YouTube Switching Original Content to Free, Ad-Supported Viewing, as Opposed to Subscription
Here's a subtle, yet interesting shift in the battle for video-on-demand dominance - YouTube has this week announced that it will make its original productions free to view, as opposed to only being available to YouTube Premium subscribers.
YouTube originals will now be ad-supported instead - Premium subscribers will still get early access to the latest content, but regular users won't have to pay to view them. You might just have to wait instead.

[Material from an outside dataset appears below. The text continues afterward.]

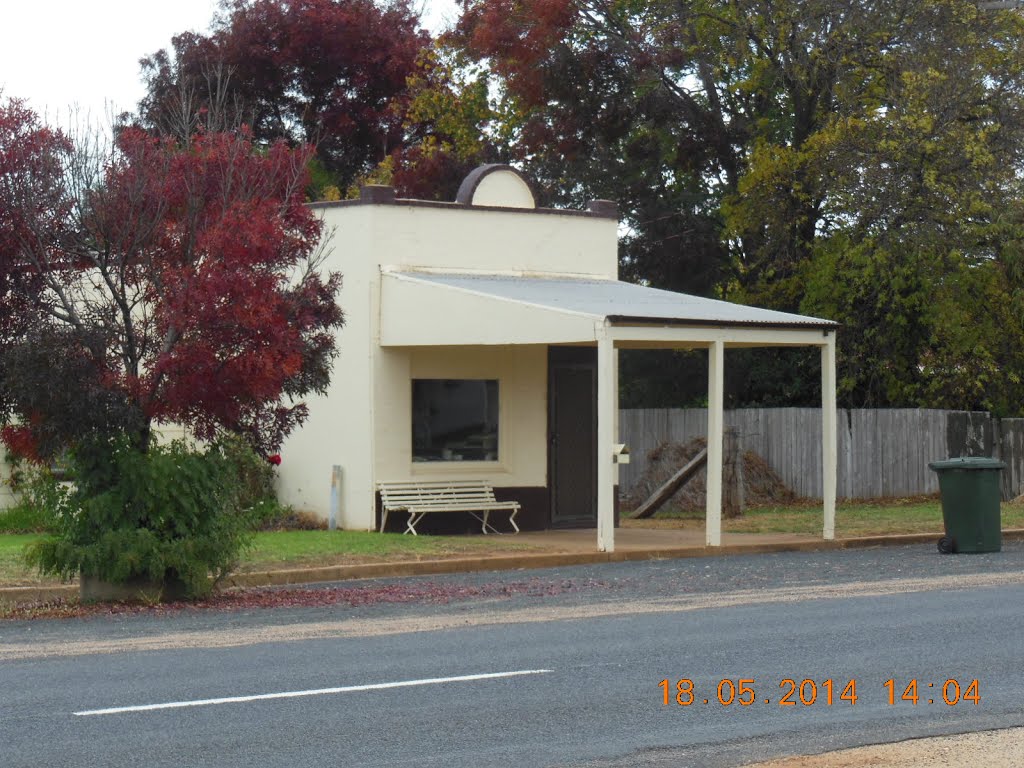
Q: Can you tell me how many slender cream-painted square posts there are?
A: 3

The change comes after YouTube switched its 'YouTube Red' brand to 'YouTube Premium' back in May as it continues to investigate ways to tackle Netflix and Amazon in the battle for viewers. YouTube also announced earlier in the year that it plans to invest 'hundreds of millions of dollars' into production of original content - though, evidently, those programs will be funded by the regular YouTube advertising model, as opposed to a Netflix-like subscription process.
It makes sense for YouTube to have tried the Netflix subscription approach. Netflix has gone from strength to strength, and it continues to build out its slate of content - but while YouTube may be looking to invest hundreds of millions, Netflix has allocated some $8 billion to original content in 2018 alone. That huge investment makes Netflix subscription a lot more attractive, and you can see, comparatively, how YouTube Premium might struggle to compete.
YouTube does, however, have a lot more users. Netflix has 118 million users worldwide, while YouTube has 1.8 billion monthly actives. By making their content freely accessible, YouTube can work to capitalize on its strengths, in providing capacity to reach more people through ads. YouTube Premium subscribers will still get an ad-free experience, so it's not a complete loss, while more people will be able to watch YouTube's shows, which will help the platform justify further investment and compete through its own model.
Essentially, YouTube's subscription experiment was just that, and it didn't work out as they might have hoped. But YouTube is running its own race, targeting its own section of the market. While it may not be able to catch up with the bigger VOD players, it can still build momentum and audience with its own offerings - and potentially still win in the long run.